Viewed in the light of the preceding brief sketch of Jeremiah's life, it will be seen that the book of his prophecies as we now possess it does not follow any chronological order. It consists of the following four parts: (1) chaps. i.-xxxix., consisting of prophecies relating to Judah, mostly with some historical data attached, and all belonging to the period prior to the fall of Jerusalem; (2) chaps. xl.-xlv., narrative of events subsequent to the fall, along with certain prophecies belonging to that period, and also including an oracle relating to Baruch, spoken in the fourth year of Jehoiakim; (3) xlv.-li., oracles relating to foreign nations—Egypt, Philistia, Moab, Ammon, Edom, Damascus, Kedar, and the kingdoms of Hazer, Elam, Babylon—of various dates: according to most critics, i.-li. are not by Jeremiah, but by a prophet who wrote in Babylonia towards the close of the captivity; (4) chap. lii., a historical appendix closely parallel to 2 Kings, xxv.
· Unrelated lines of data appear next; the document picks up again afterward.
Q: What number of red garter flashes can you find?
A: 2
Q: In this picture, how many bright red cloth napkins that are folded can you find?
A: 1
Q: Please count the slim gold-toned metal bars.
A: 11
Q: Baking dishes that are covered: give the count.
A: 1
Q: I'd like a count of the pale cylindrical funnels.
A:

Important critical questions are suggested by the fact that the LXX. version of Jeremiah differs considerably in its arrangement from that now seen in the Massoretic text, and that it is considerably shorter—by about one-eighth of the whole—mainly through the omission of words, clauses, and single verses. The relative value of the Greek and Hebrew recensions has not yet been conclusively determined; neither seems to deserve unqualified preference.
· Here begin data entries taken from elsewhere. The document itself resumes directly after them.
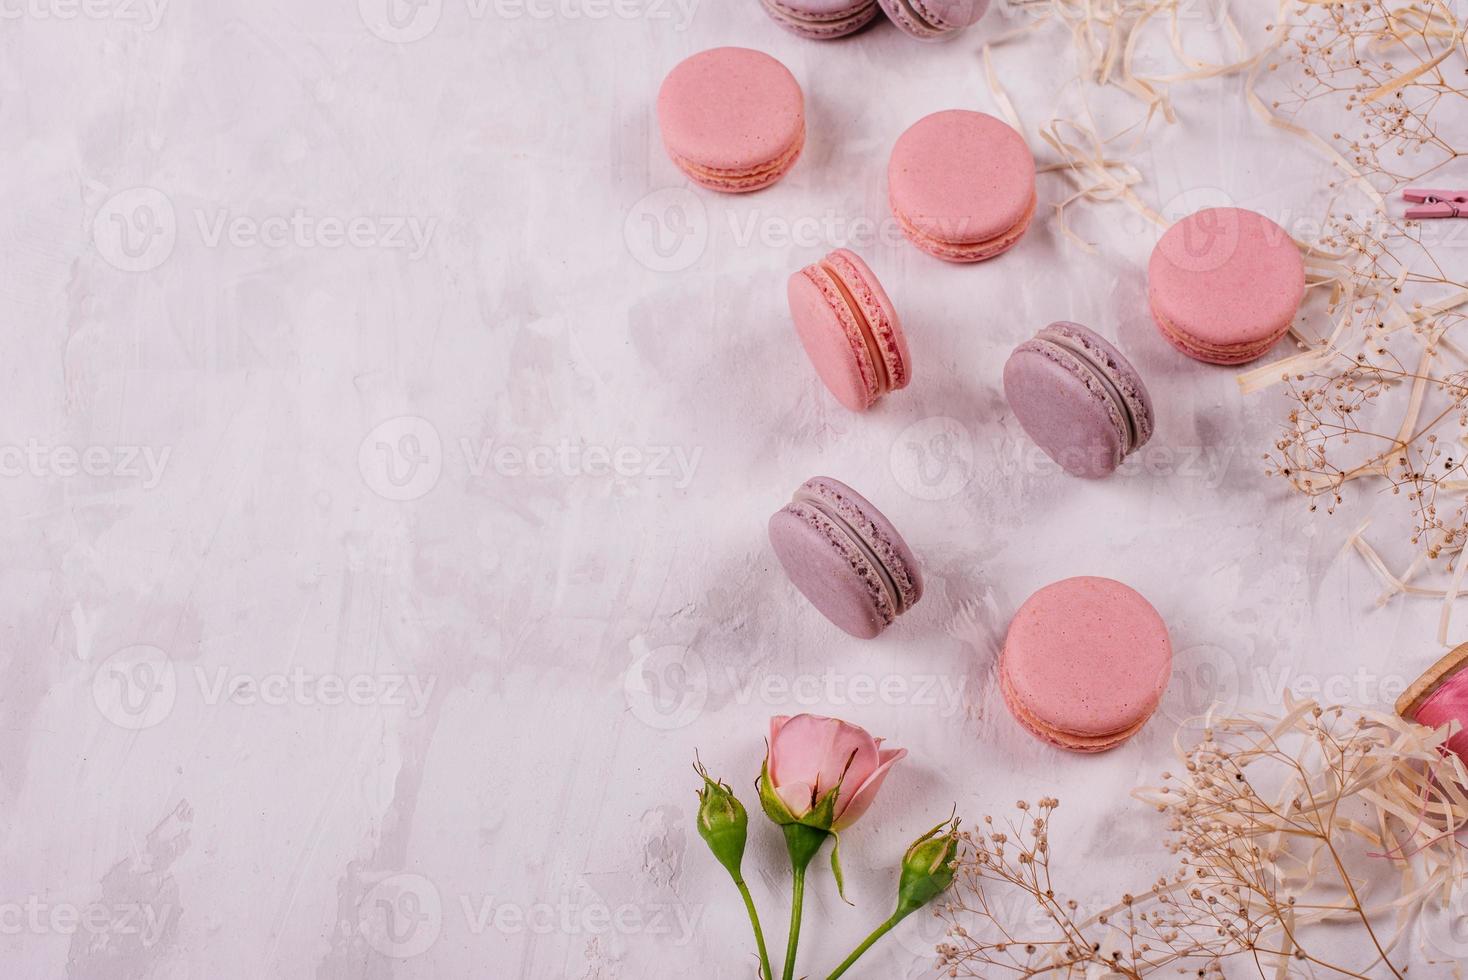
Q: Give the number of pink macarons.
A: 5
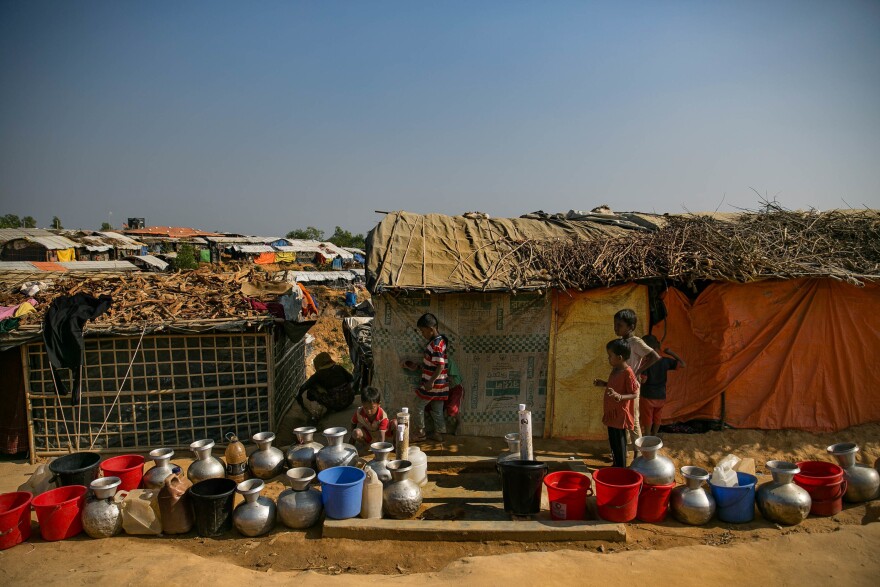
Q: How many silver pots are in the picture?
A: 15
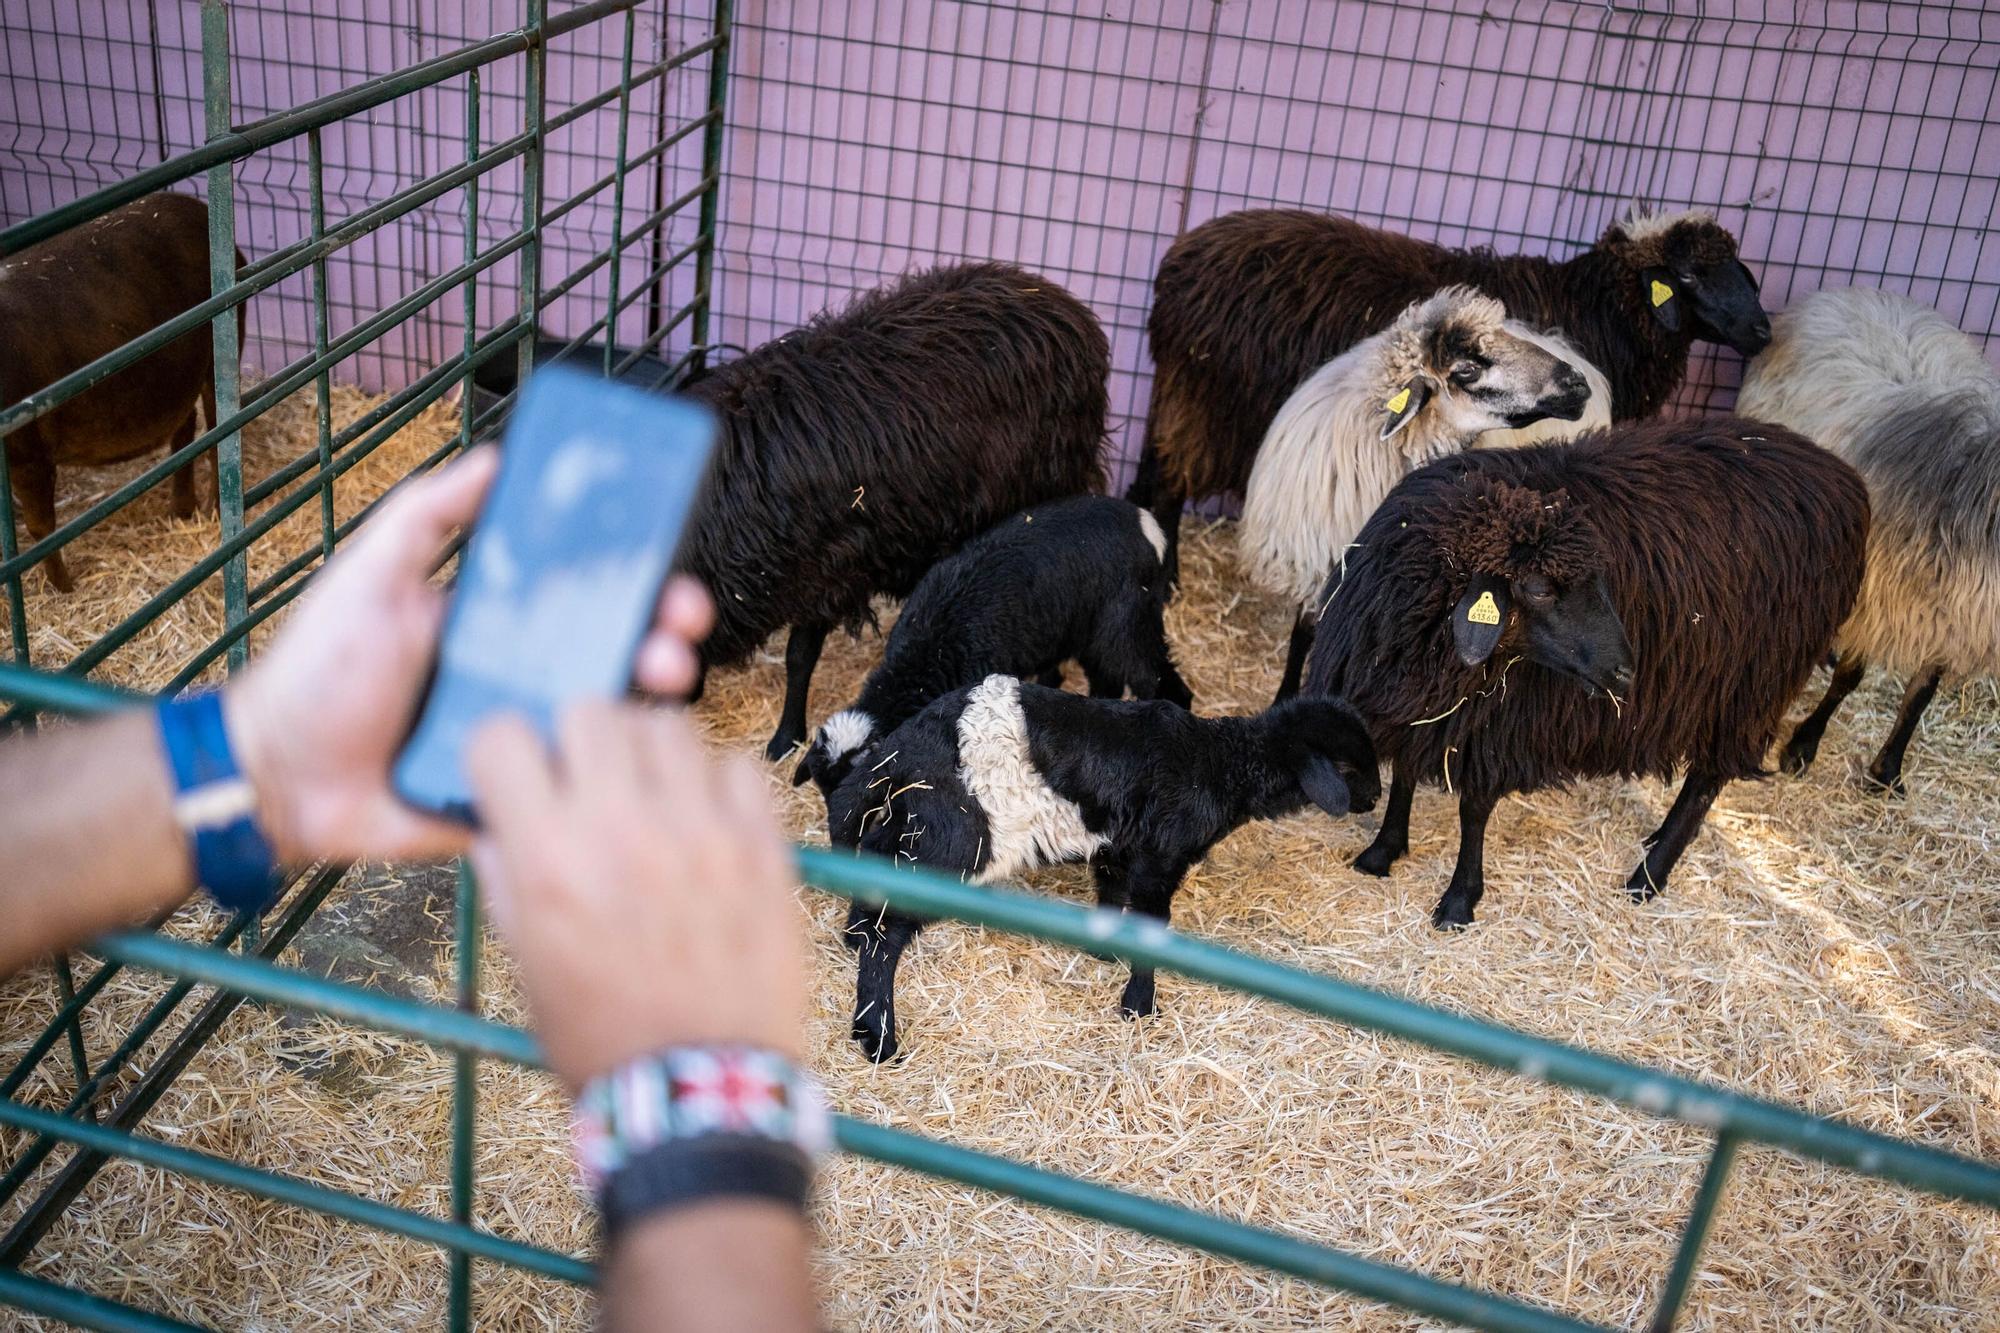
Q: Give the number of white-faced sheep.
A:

The distinctive advance of Jeremiah's teaching on that of his predecessors is due to his clear recognition of the fact that the divine purpose could not be realised under the forms of the Hebrew state, that the continuity and victory of the true faith could not be dependent on the continuity of the nation. Israel must be wholly dispersed, and can only be gathered again by a divine call addressed to individuals, and bringing them one by one into a new covenant with their God, written on their hearts (xxxi.). Here for the first time in history the ultimate problem of faith is based on the relation of God to the individual soul; and it is to Jeremiah's idea of the new covenant that the New Testament teaching directly attaches itself.
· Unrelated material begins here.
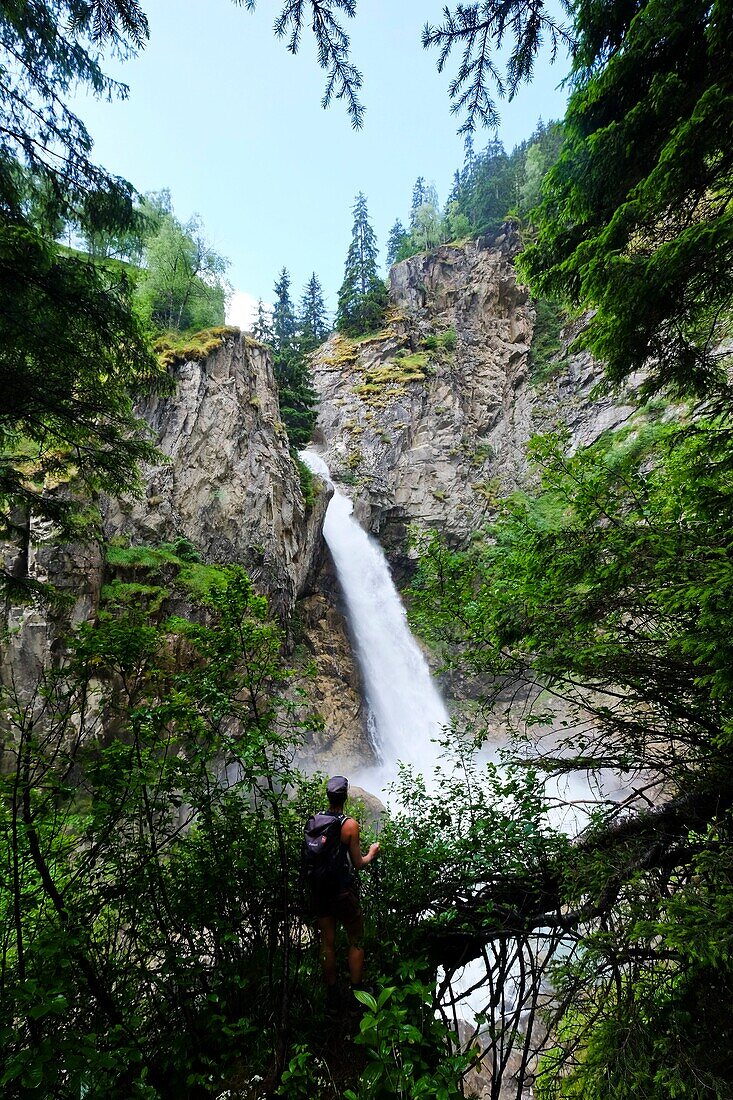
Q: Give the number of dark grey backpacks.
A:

The most important expositions of Jeremiah are those of Ewald (Prophets, vol. iii. Eng. trans. 1887), Graf (1862), Hitzig (1841), and, in English, Cheyne (Pulpit Commentary, 1883-85). See also Cheyne's Jeremiah: his Life and Times (1888), and Ball's The Prophecies of Jeremiah (1890); and Workman's Text of Jeremiah (1889) is useful, though not to be implicitly trusted.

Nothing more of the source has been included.